Que funcionarios delPoder Ejecutivo -o algún sector oficioso en su nombre- hayan "pagado" a senadores nacionales para lograr la aprobación de un proyecto de ley cuya sanción favorecería los intereses políticos del Gobierno es también un hecho bochornoso, que merece un contundente repudio. El comunicado del gabinete nacional en pleno dirigido a La Nación -y reproducido también por los restantes diarios- en el cual se rechazan las versiones sobre supuestos actos de cohecho, al chocar con lo que la opinión pública empieza a considerar como principios de evidencia, corre el riesgo de profundizar la confusión y el escepticismo de la sociedad y de alimentar la presunción de que existe un alto grado de hipocresía en sectores de la dirigencia política.
Más allá de los resultados a que arribe la Justicia, que hoy está investigando los pagos de coimas denunciados, la comunidad nacional está mortificada por la sospecha -cada vez más extendida- de que los hechos reprobables que se habrían registrado en la órbita del Congreso y de la Administración son parte de un sistema que ha funcionado con habitualidad durante más de diez años. Si eso fuera realmente así, el país estaría ante algo más grave aún que la comisión de uno o varios delitos: estaría ante una realidad que enturbia a todo el sistema institucional argentino.
El Senado atraviesa hoy una situación que presenta semejanzas con la que vivió el ConcejoDeliberante de la ciudad de Buenos Aires en los tramos finales de su vida institucional. Afectado en su credibilidad moral, mirado por la opinión pública con desconfianza, tendrá sin embargo que seguir funcionando hasta el 2001, el año en que por imperio de la reforma constitucional de 1994 cesará el mandato de todos sus miembros e ingresará en una nueva etapa, en la que sus integrantes -por primera vez en la historia- serán elegidos por el voto directo de la población. La opinión ciudadana confía en que esa renovación producirá el nacimiento de un nuevo Senado, que deje definitivamente atrás las sombras de un período deprimente de la vida nacional y se muestre como un cuerpo renovado íntegramente no sólo en su composición sino también -y fundamentalmente- en su estructura moral.
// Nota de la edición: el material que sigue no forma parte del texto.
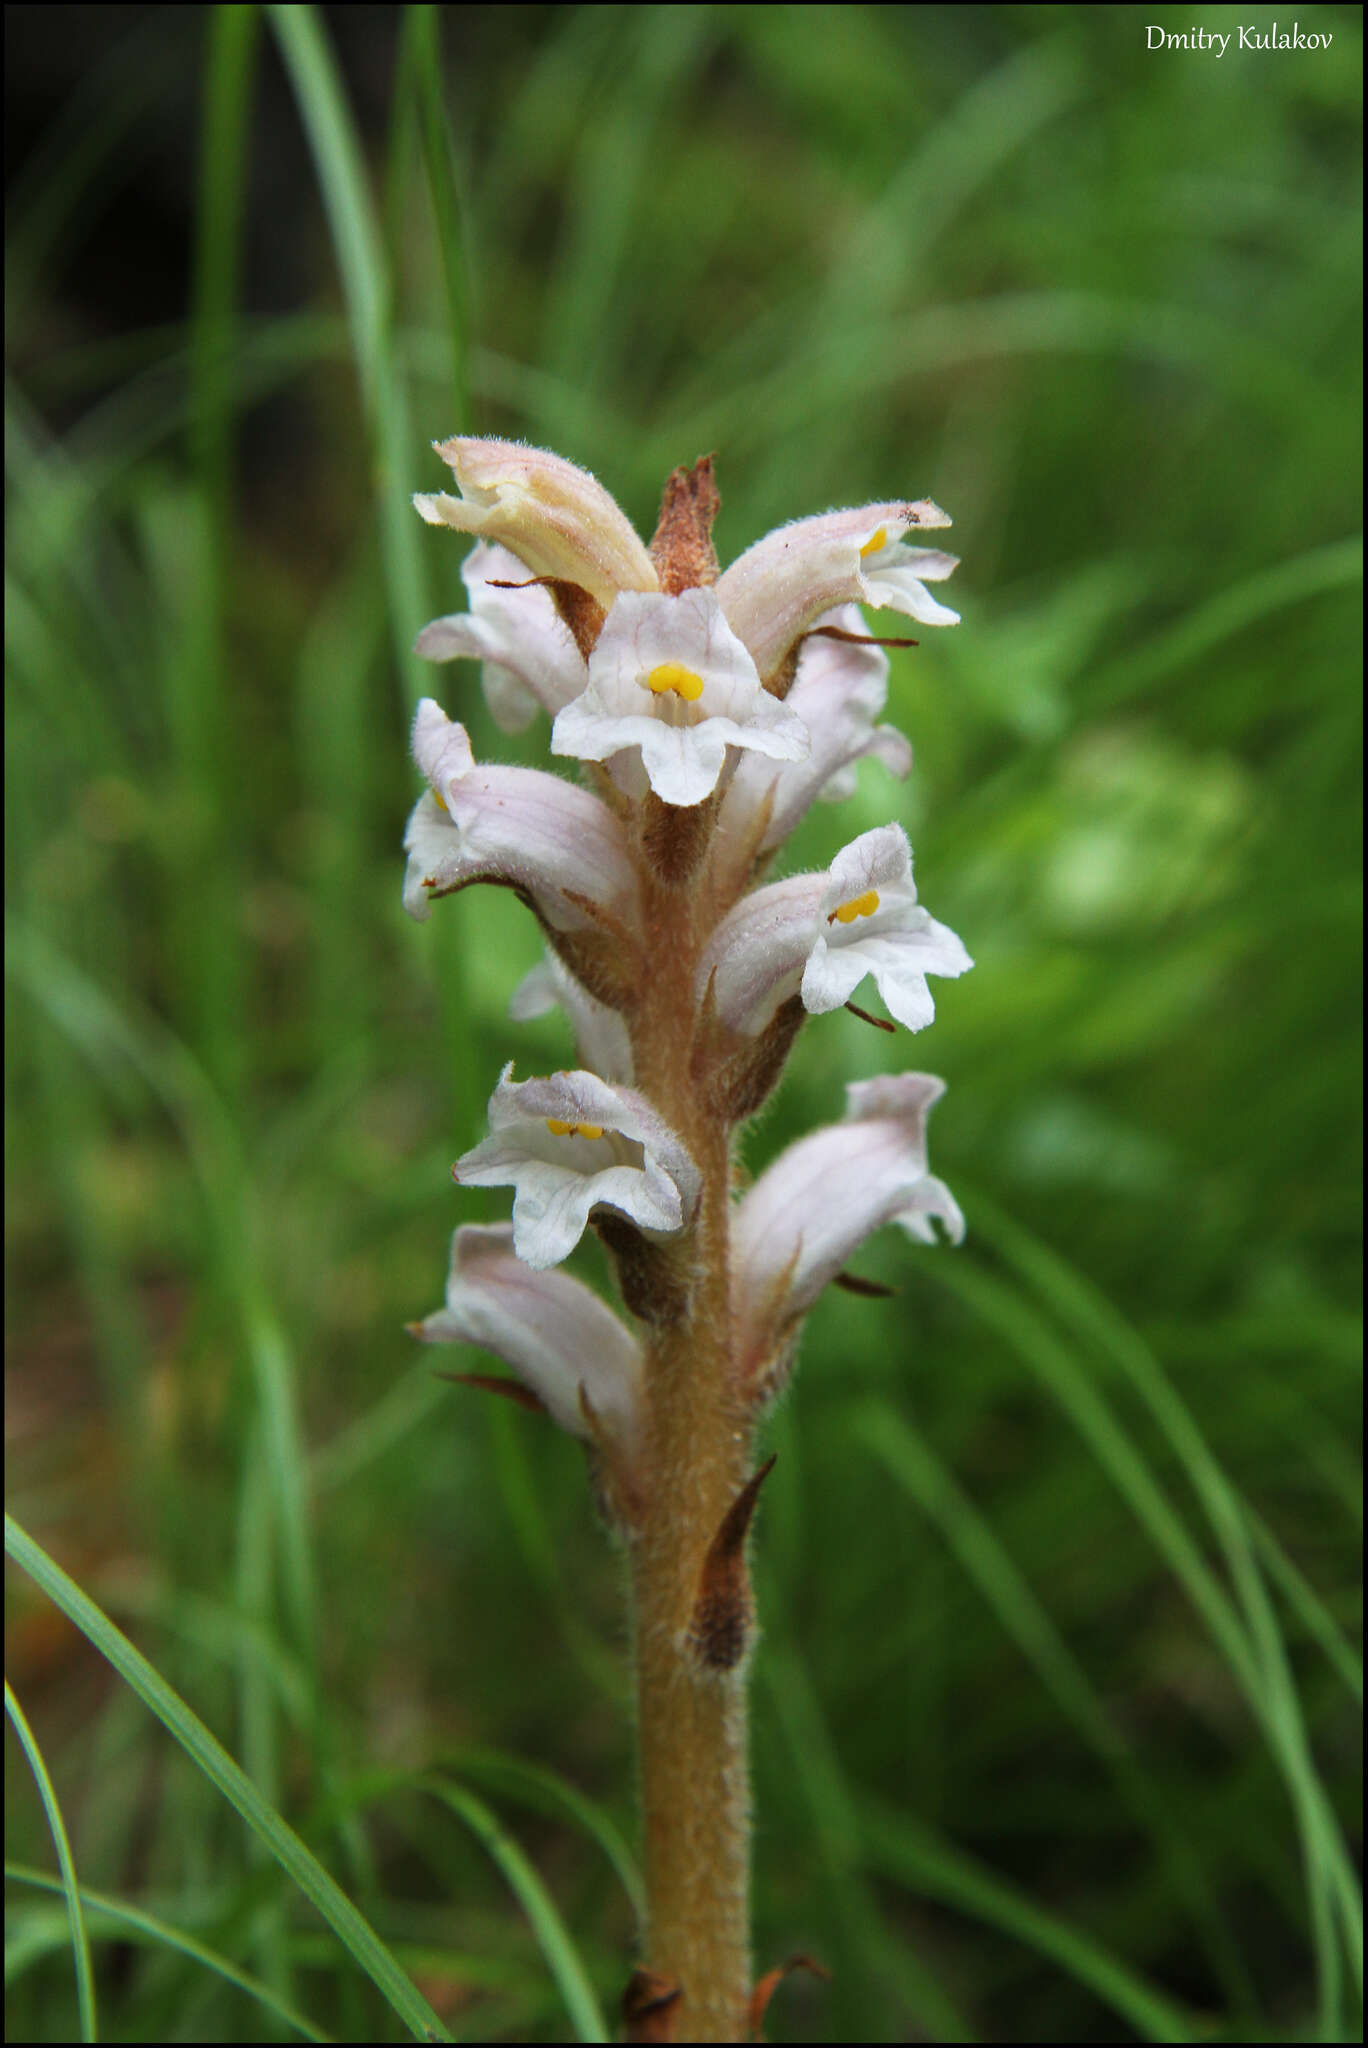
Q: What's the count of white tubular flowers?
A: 11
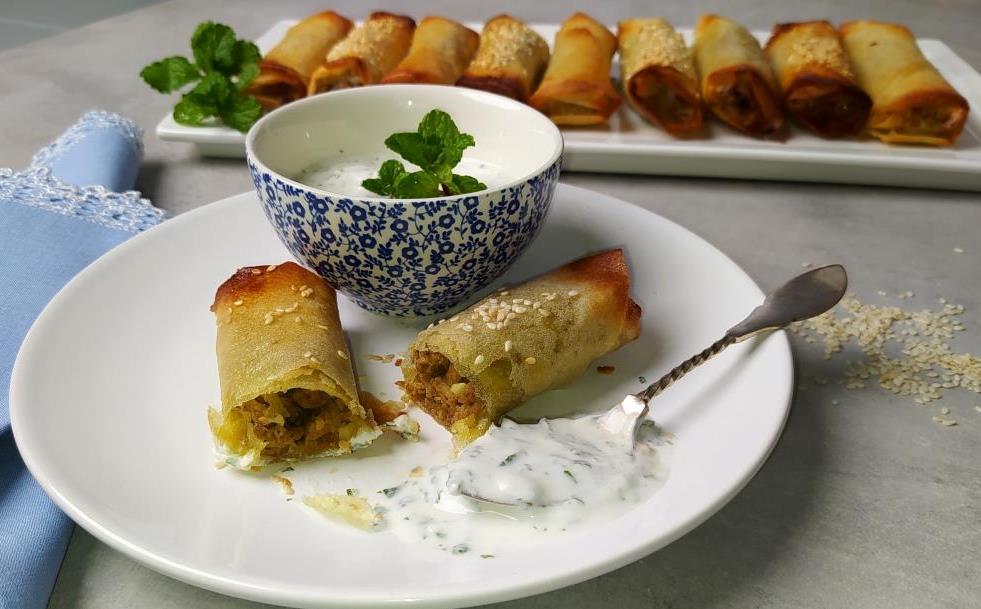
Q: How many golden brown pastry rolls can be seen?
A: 11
Es de esperar que también el Poder Ejecutivo se libere de prácticas ignominiosas que enturbiaron, a lo largo de los últimos diez años, su relación con los otros poderes del Estado. Y que nunca más la sanción de una ley de la Nación sea el producto de negociaciones espurias como las que hoy están saliendo a la luz.
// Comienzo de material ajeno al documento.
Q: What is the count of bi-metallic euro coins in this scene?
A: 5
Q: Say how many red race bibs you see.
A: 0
Por lo demás, es indispensable defender la estabilidad de las instituciones republicanas y asegurar que nadie osará sacar partido de estos hechos desgraciados para conspirar contra el sistema democrático. El país tiene, lamentablemente, experiencias amargas en ese sentido. Que en la Argentina de hoy ningún sector se atreva a torcer la vigencia estricta del Estado de Derecho y que toda crisis institucional se resuelva mediante la aplicación rigurosa de la ley y sólo de la ley.